● Data extracted from a collection
--- START ---

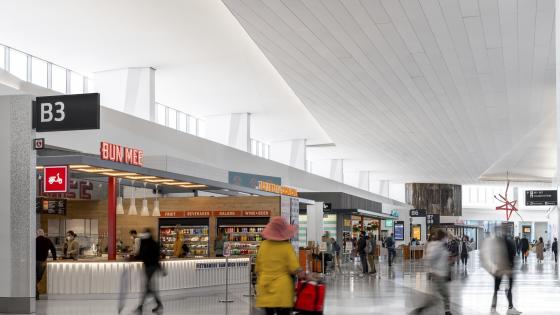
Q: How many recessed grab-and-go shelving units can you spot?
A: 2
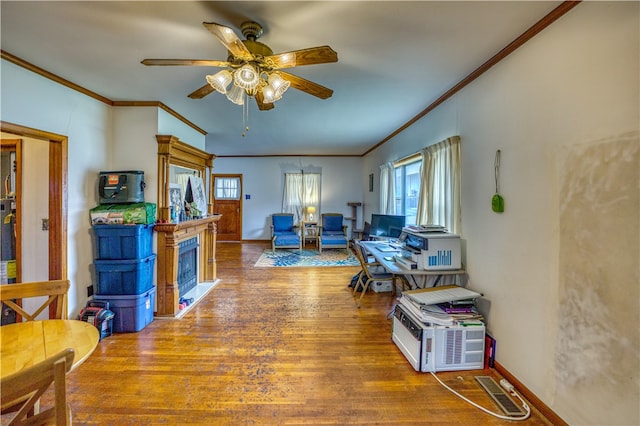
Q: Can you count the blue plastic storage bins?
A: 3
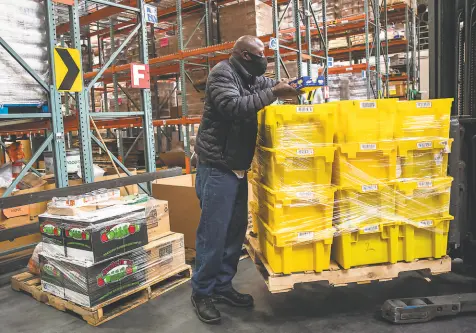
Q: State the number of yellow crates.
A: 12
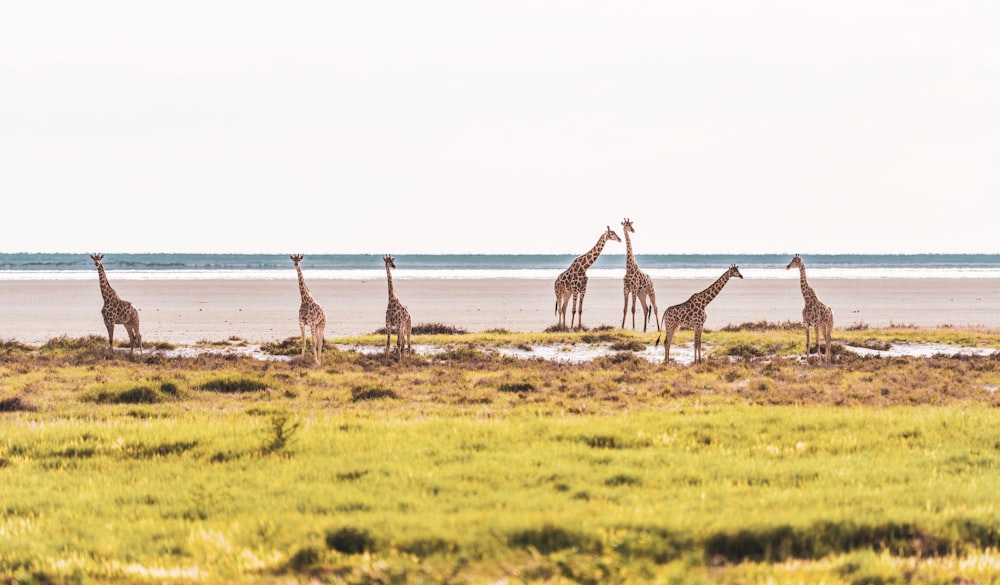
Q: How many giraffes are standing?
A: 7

--- END ---
--- START ---

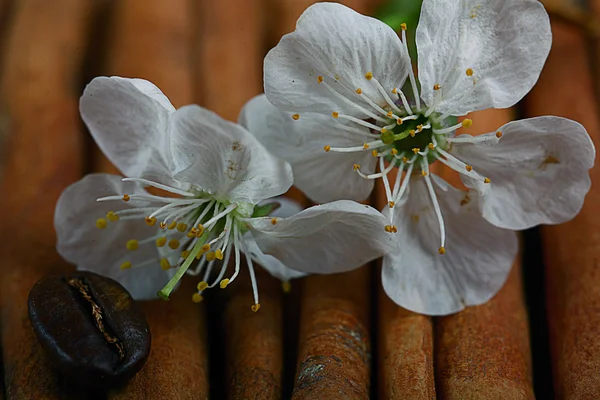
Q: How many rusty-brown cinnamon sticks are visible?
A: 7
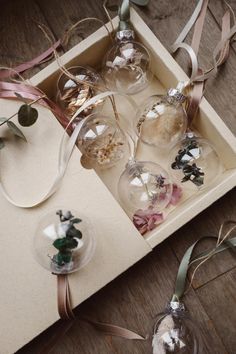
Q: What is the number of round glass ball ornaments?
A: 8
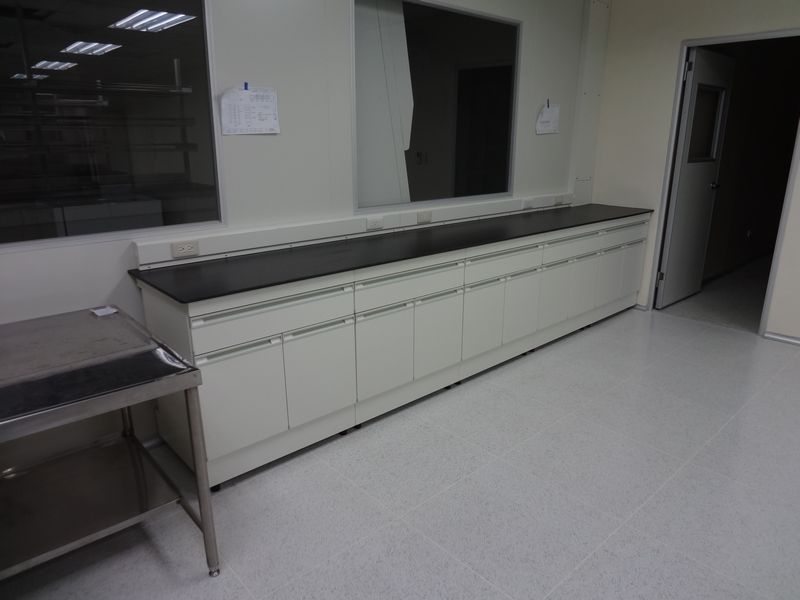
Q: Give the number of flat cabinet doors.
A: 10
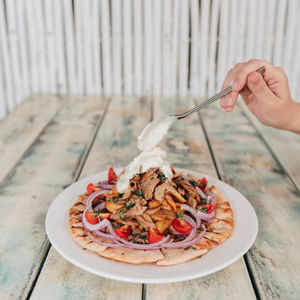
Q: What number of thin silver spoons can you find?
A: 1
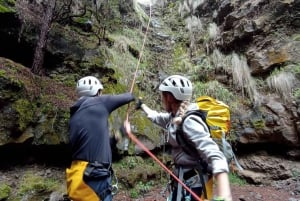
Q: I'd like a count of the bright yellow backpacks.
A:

--- END ---

In the entries above, identify each line that includes the string "count", then copy it.

Q: Can you count the blue plastic storage bins?
Q: I'd like a count of the bright yellow backpacks.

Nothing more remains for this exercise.